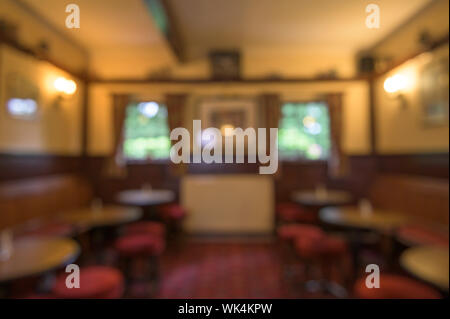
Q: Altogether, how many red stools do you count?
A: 8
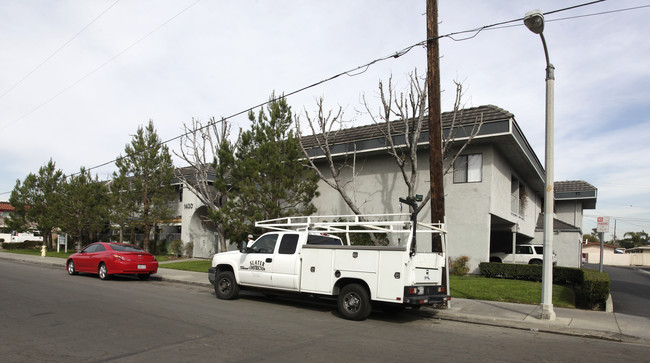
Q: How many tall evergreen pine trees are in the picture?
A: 4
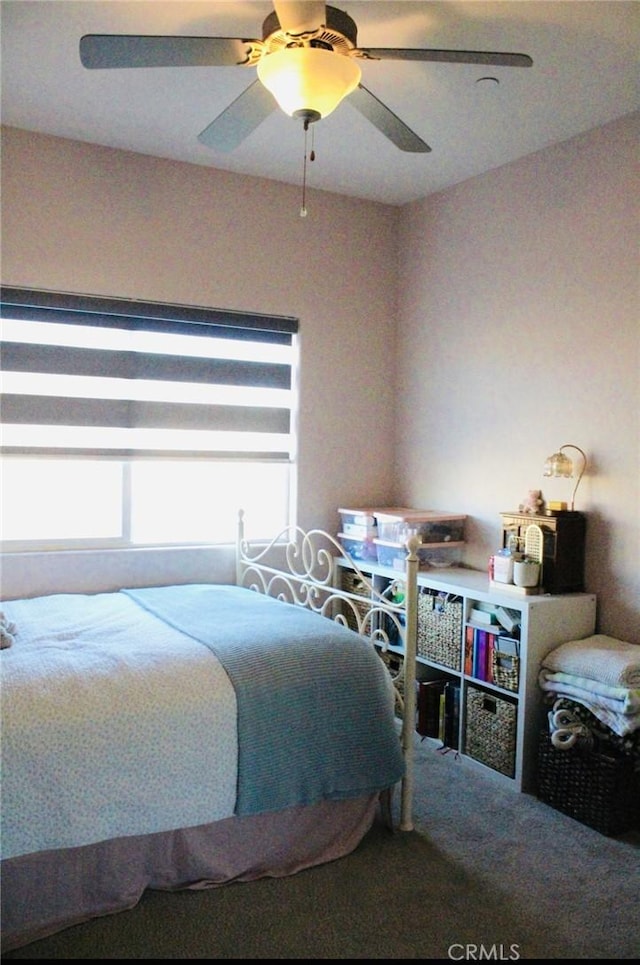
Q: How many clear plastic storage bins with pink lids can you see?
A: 4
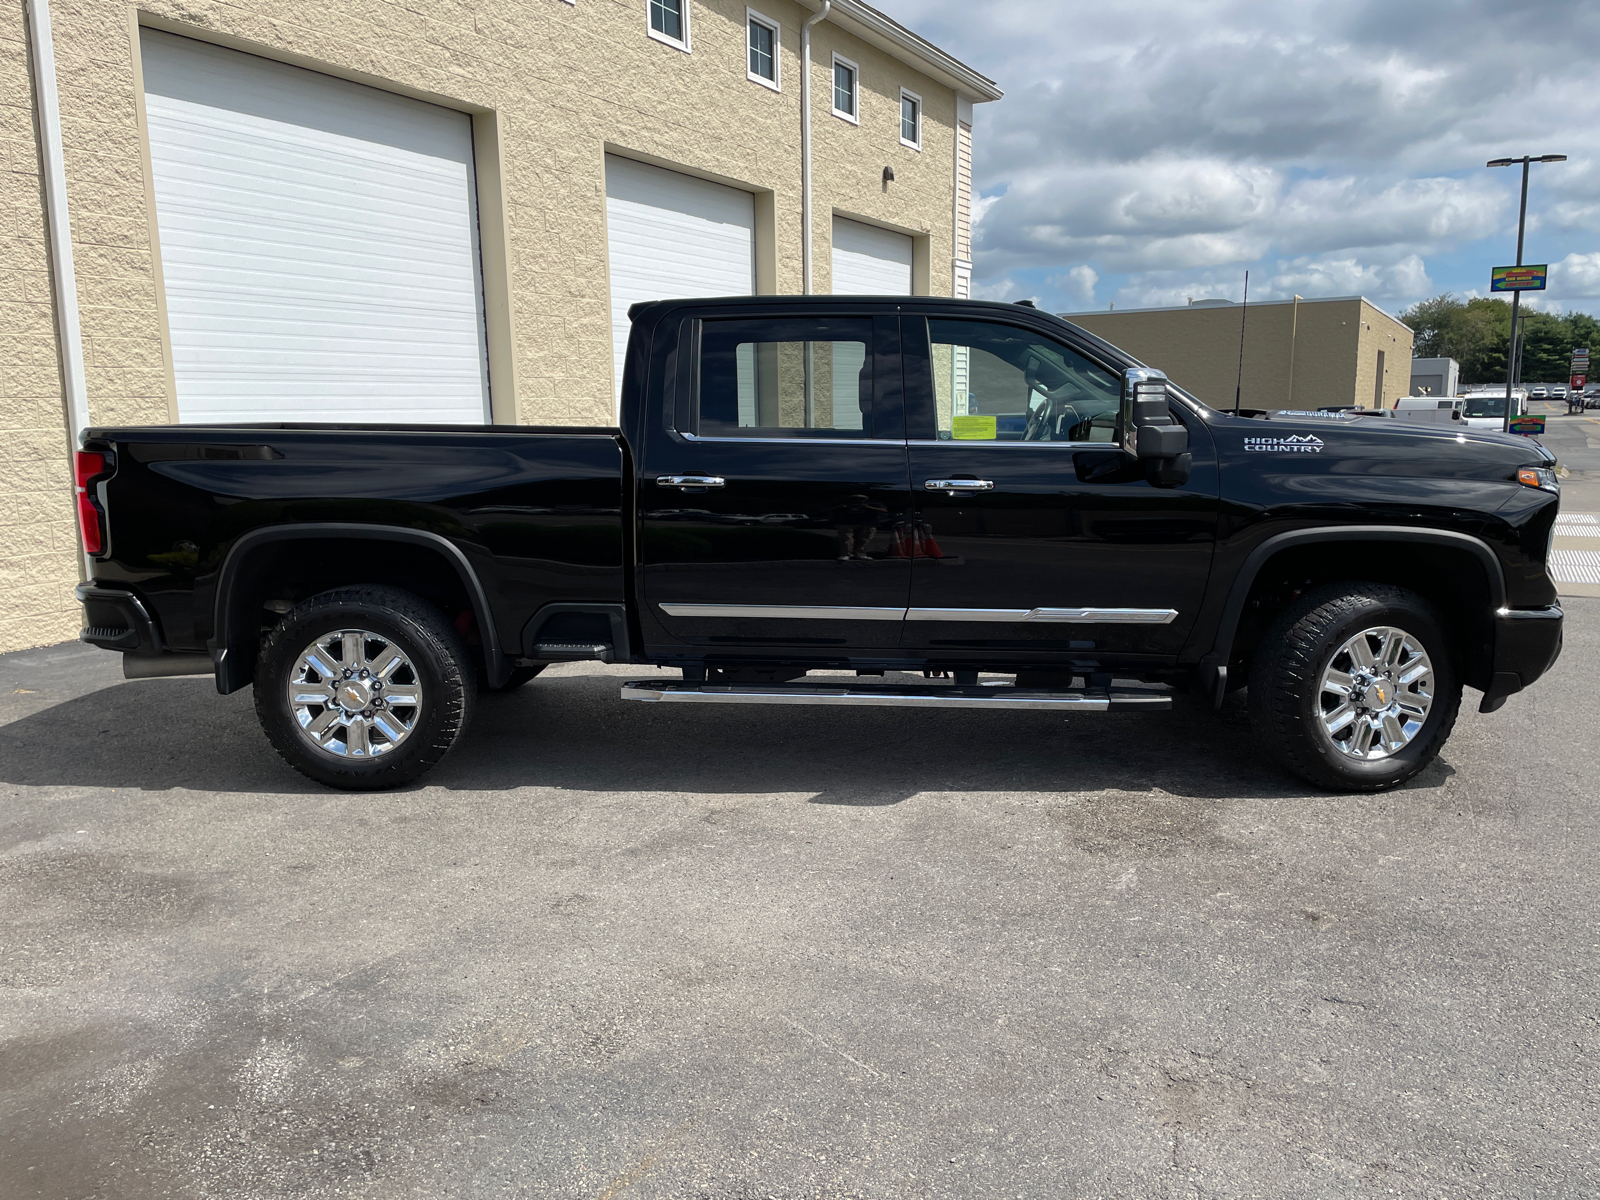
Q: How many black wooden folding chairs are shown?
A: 0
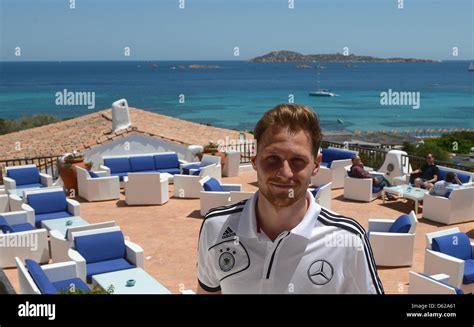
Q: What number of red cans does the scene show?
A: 0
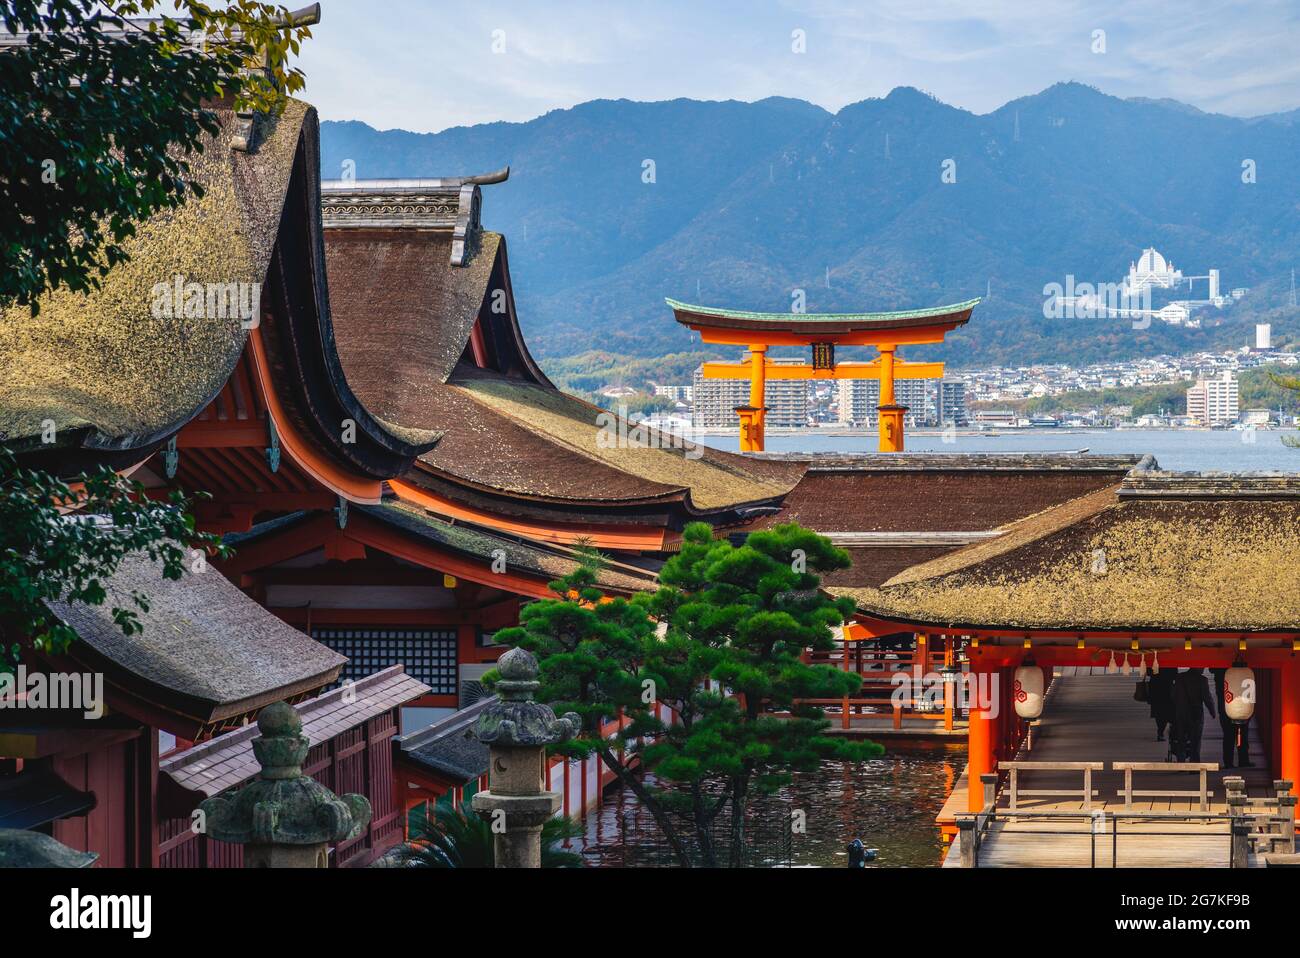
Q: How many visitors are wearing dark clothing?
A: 3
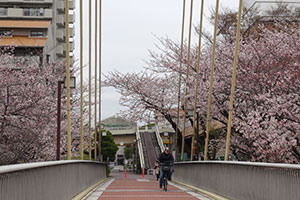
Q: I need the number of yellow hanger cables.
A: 10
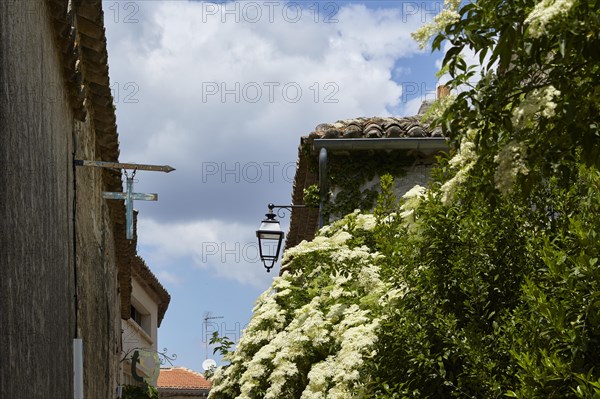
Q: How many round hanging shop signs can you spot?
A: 1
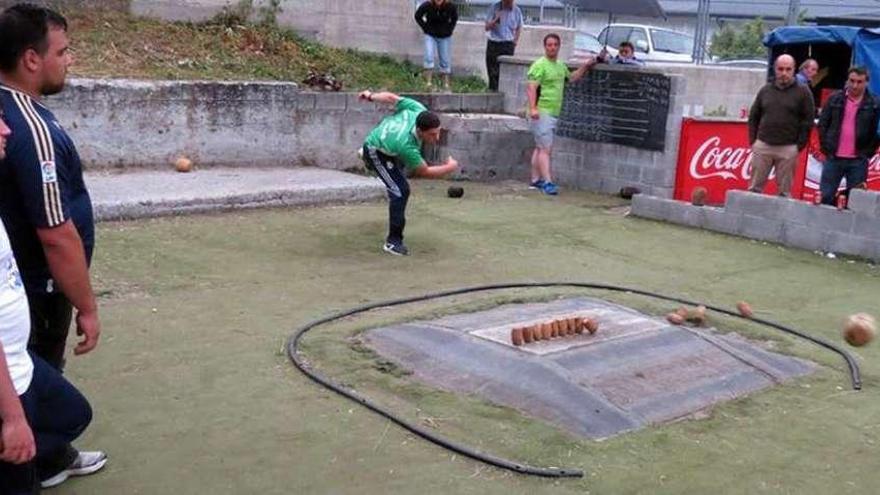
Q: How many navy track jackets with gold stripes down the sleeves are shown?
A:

• Task item:
Where pictures appear, omit them, and transcribe exactly, with nothing else, the lines from the line with "Q: How many visitors" through the final line of the records above, both ends included.

• Reply:
Q: How many visitors are wearing dark clothing?
A: 3
Q: I need the number of yellow hanger cables.
A: 10
Q: How many round hanging shop signs can you spot?
A: 1
Q: How many navy track jackets with gold stripes down the sleeves are shown?
A:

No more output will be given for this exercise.